Search code examples
pythonplotdata-cleaningfeature-engineeringscipy.stats

Why a norm distribution does not plot a line on stats.probplot()?


The problem is with the resultant graph of function scipy.stats.probplot(). Samples from a normal distribution doesn't produce a line as expected.

I am trying to normalize some data using graphs as guidance.

However, after some strange results showing that zscore and log transformations were having no effect, I started looking for something wrong.

So, I built a graph using synthetic values that has a norm distribution and the resultant graph seems very awkward.

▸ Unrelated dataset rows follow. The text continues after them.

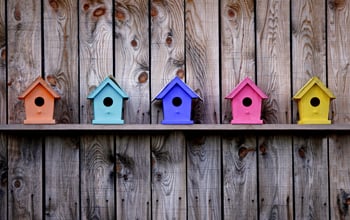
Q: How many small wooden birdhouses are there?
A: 5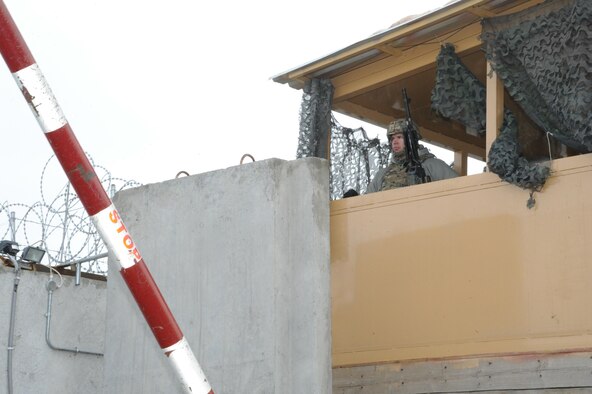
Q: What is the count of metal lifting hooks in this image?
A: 2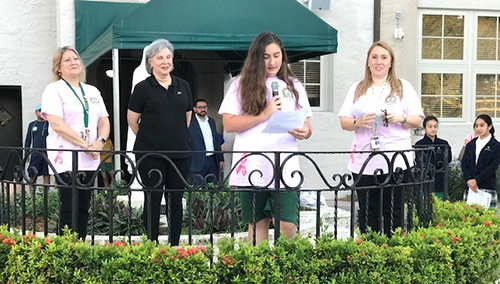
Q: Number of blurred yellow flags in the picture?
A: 0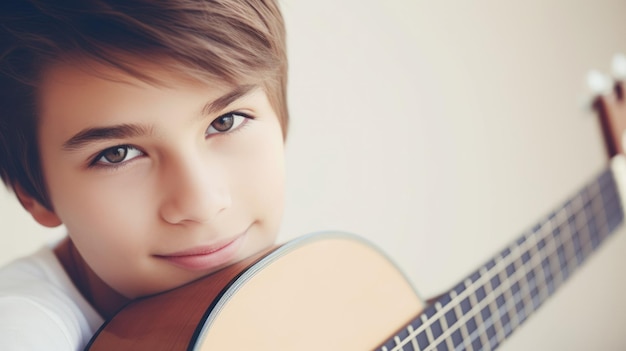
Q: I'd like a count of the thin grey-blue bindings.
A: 1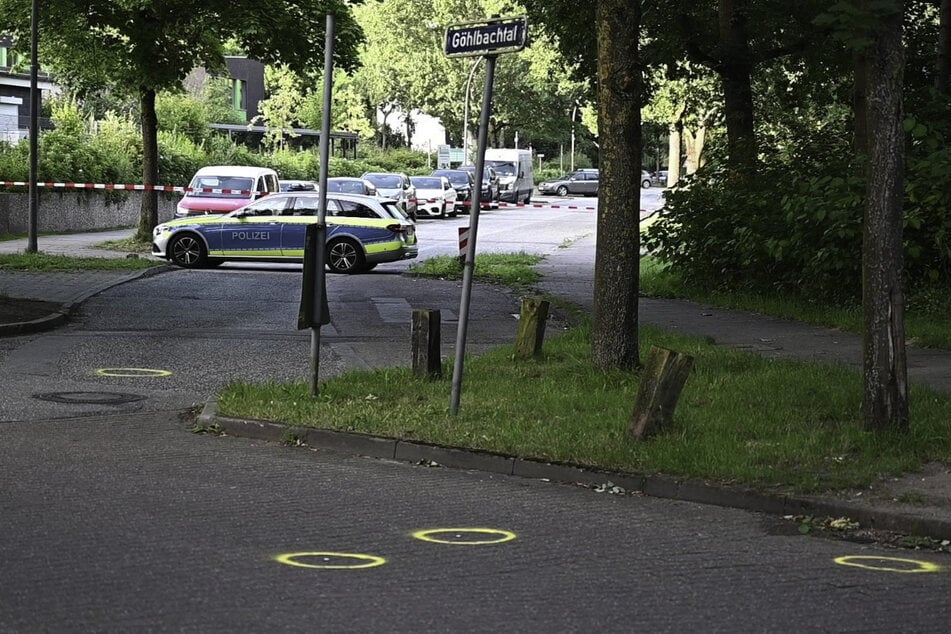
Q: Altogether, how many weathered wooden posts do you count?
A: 3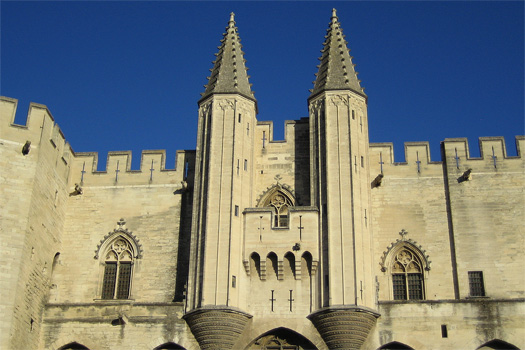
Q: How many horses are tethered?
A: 0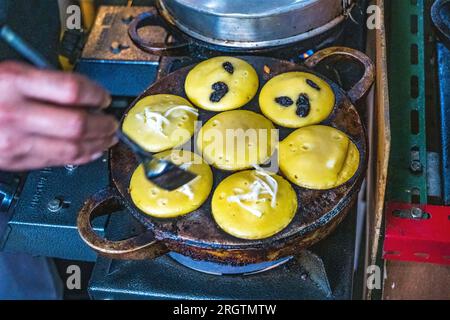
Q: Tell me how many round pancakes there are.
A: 7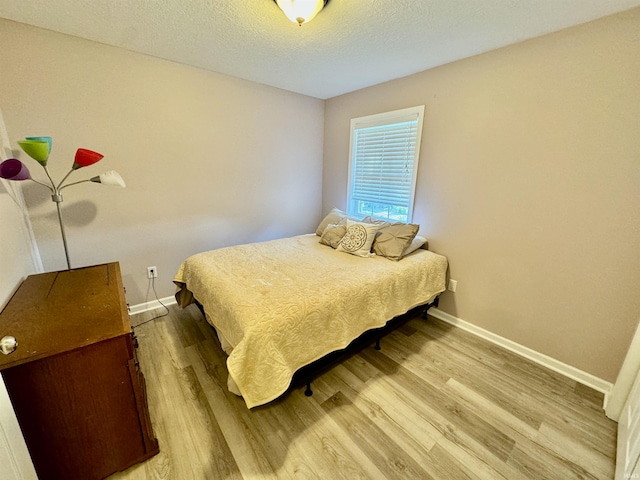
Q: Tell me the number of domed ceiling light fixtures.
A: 1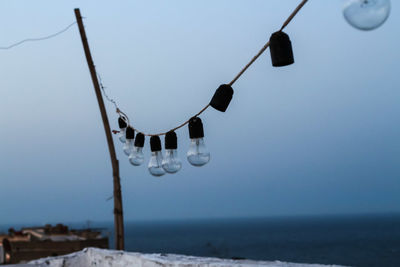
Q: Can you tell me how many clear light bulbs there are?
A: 7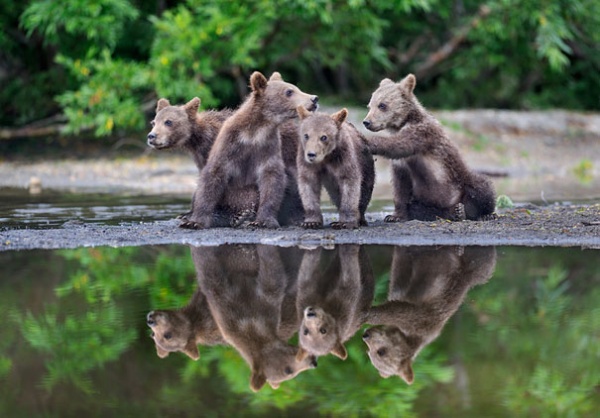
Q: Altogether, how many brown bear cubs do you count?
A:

Here is the steps to reproduce the array and the graph:

import math
import matplotlib.pyplot as plt
import numpy as np
from scipy import stats

mu = 0
variance = 1
sigma = math.sqrt(variance)
x = np.linspace(mu - 3*sigma, mu + 3*sigma, 100)
norm = stats.norm.pdf(x, mu, sigma)

plt.plot(x, norm)
plt.show()
_ = stats.probplot(norm, plot=plt, sparams=(0, 1))
plt.show()

Distribution curve:

Distribution curve

Probability plot:

Probability plot


Solution

  • Your synthesized data aren't normally distributed, they are uniformly distributed, this is what numpy.linspace() does. You can visualize this by adding seaborn.distplot(x, fit=scipy.stats.norm).

    import math
    
    import matplotlib.pyplot as plt
    import numpy as np
    from scipy import stats
    import seaborn as sns
    
    
    mu = 0
    variance = 1
    sigma = math.sqrt(variance)
    x = np.linspace(mu - 3*sigma, mu + 3*sigma, 100)
    y = stats.norm.pdf(x, mu, sigma)
    
    sns.distplot(y, fit=stats.norm)
    fig = plt.figure()
    res = stats.probplot(y, plot=plt, sparams=(0, 1))
    plt.show()
    

    Try synthesizing your data with numpy.random.normal(). This will give you normally distributed data.

    import math
    
    import matplotlib.pyplot as plt
    import numpy as np
    from scipy import stats
    import seaborn as sns
    
    
    mu = 0
    variance = 1
    sigma = math.sqrt(variance)
    x = np.random.normal(loc=mu, scale=sigma, size=100)
    
    sns.distplot(x, fit=stats.norm)
    fig = plt.figure()
    res = stats.probplot(x, plot=plt, sparams=(0, 1))
    plt.show()